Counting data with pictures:

——

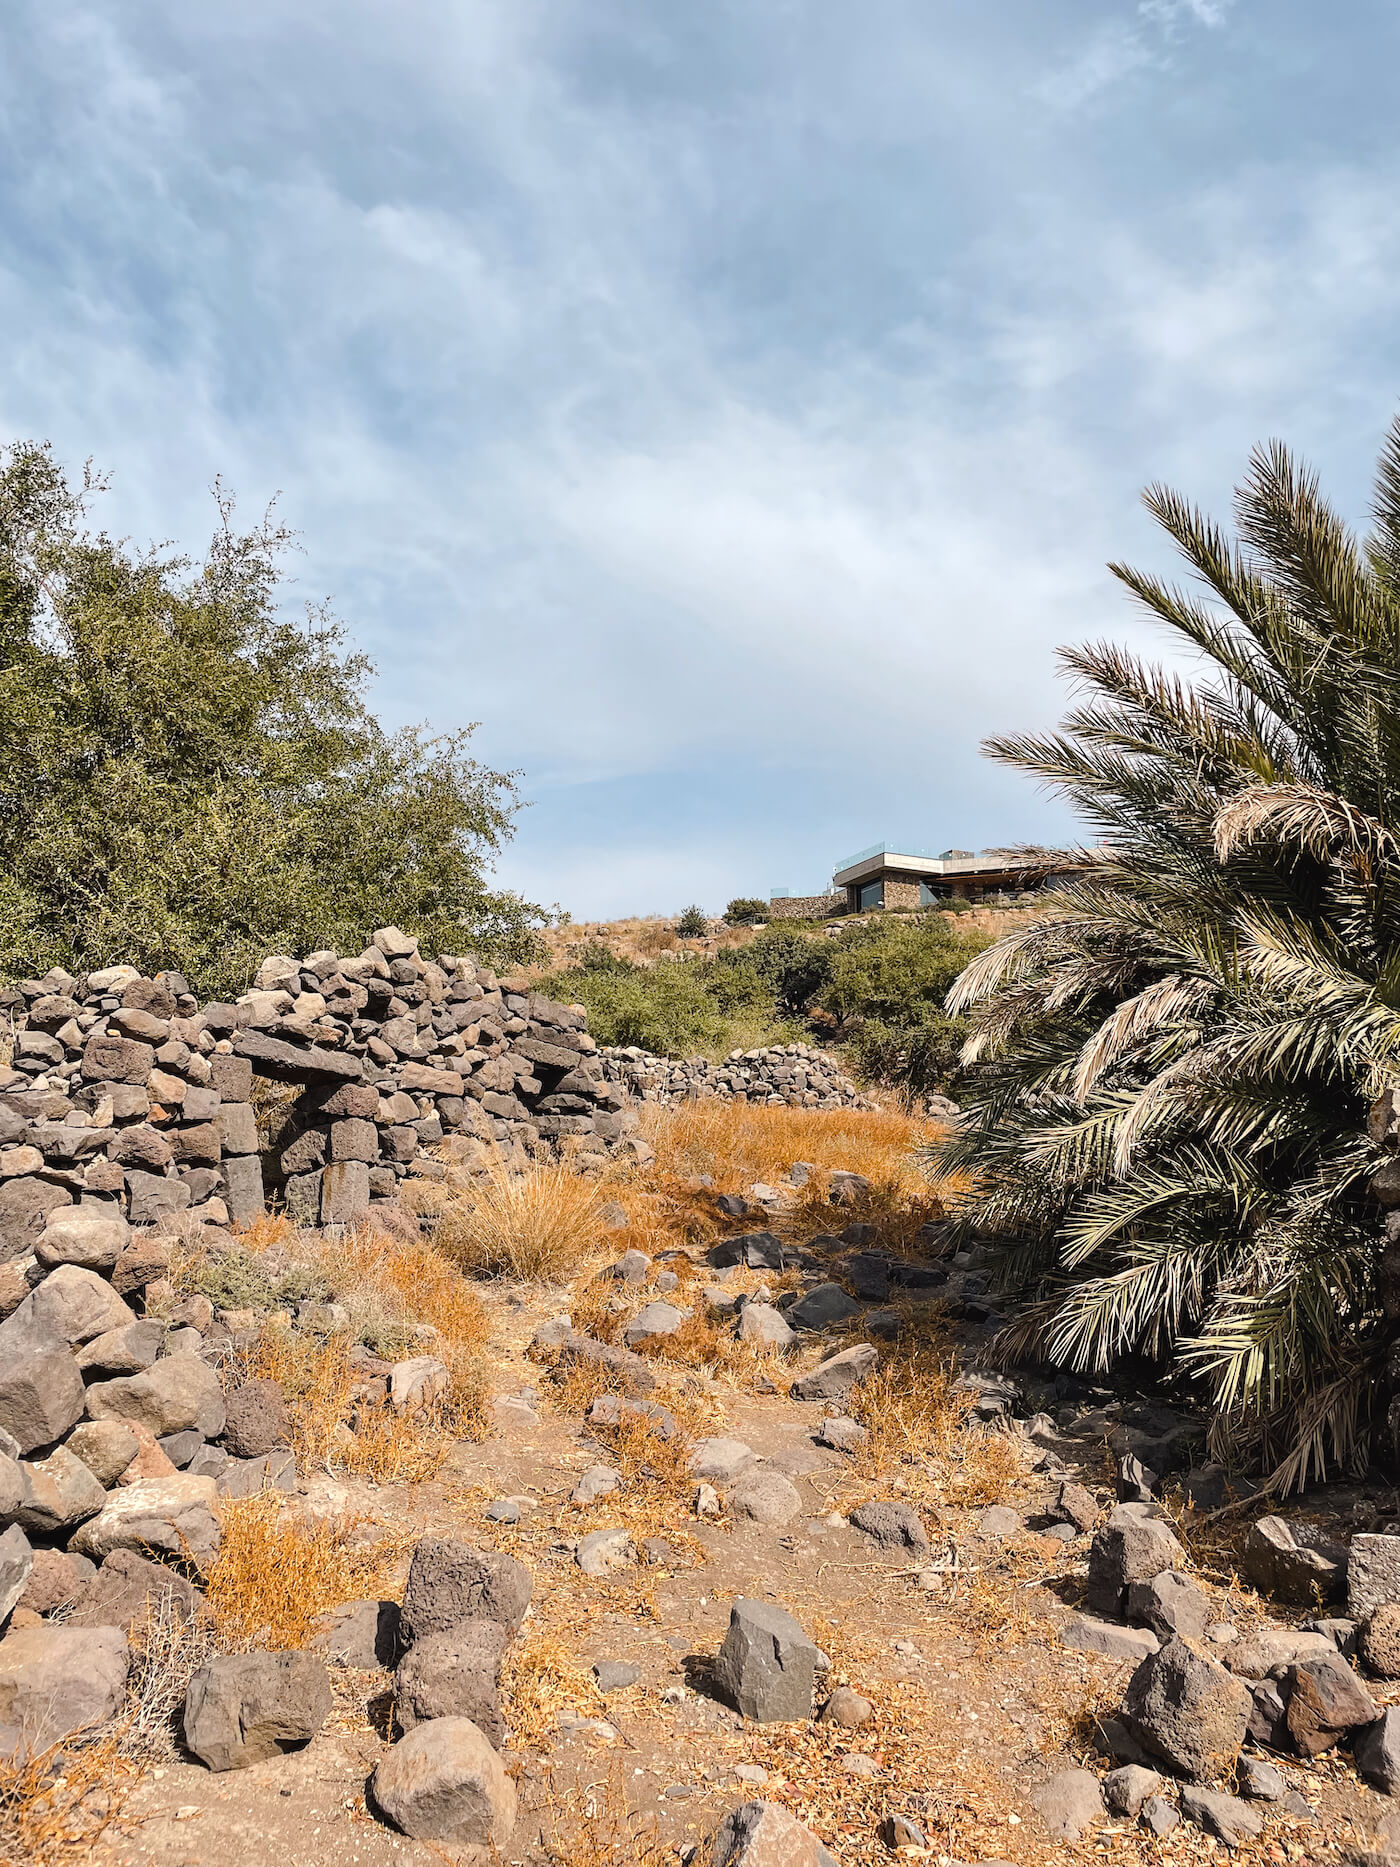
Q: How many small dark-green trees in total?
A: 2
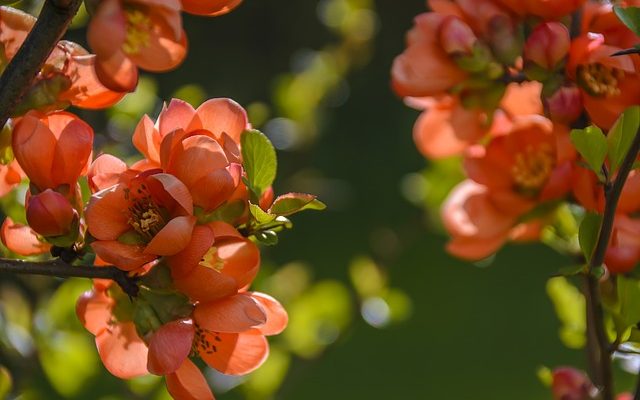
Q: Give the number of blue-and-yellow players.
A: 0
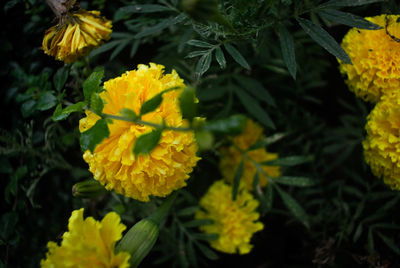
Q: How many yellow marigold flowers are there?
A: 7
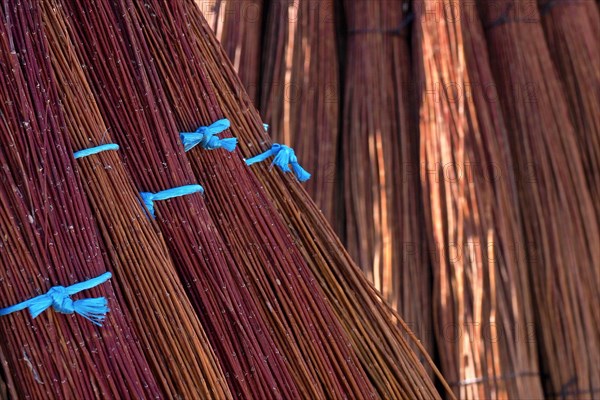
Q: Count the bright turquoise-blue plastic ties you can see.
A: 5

——

INSTRUCTIONS TO FOLLOW
Quote every record above exactly, leaving out the pictures.

RESULT FOR THIS TASK
Q: How many small dark-green trees in total?
A: 2
Q: Give the number of blue-and-yellow players.
A: 0
Q: How many yellow marigold flowers are there?
A: 7
Q: Count the bright turquoise-blue plastic ties you can see.
A: 5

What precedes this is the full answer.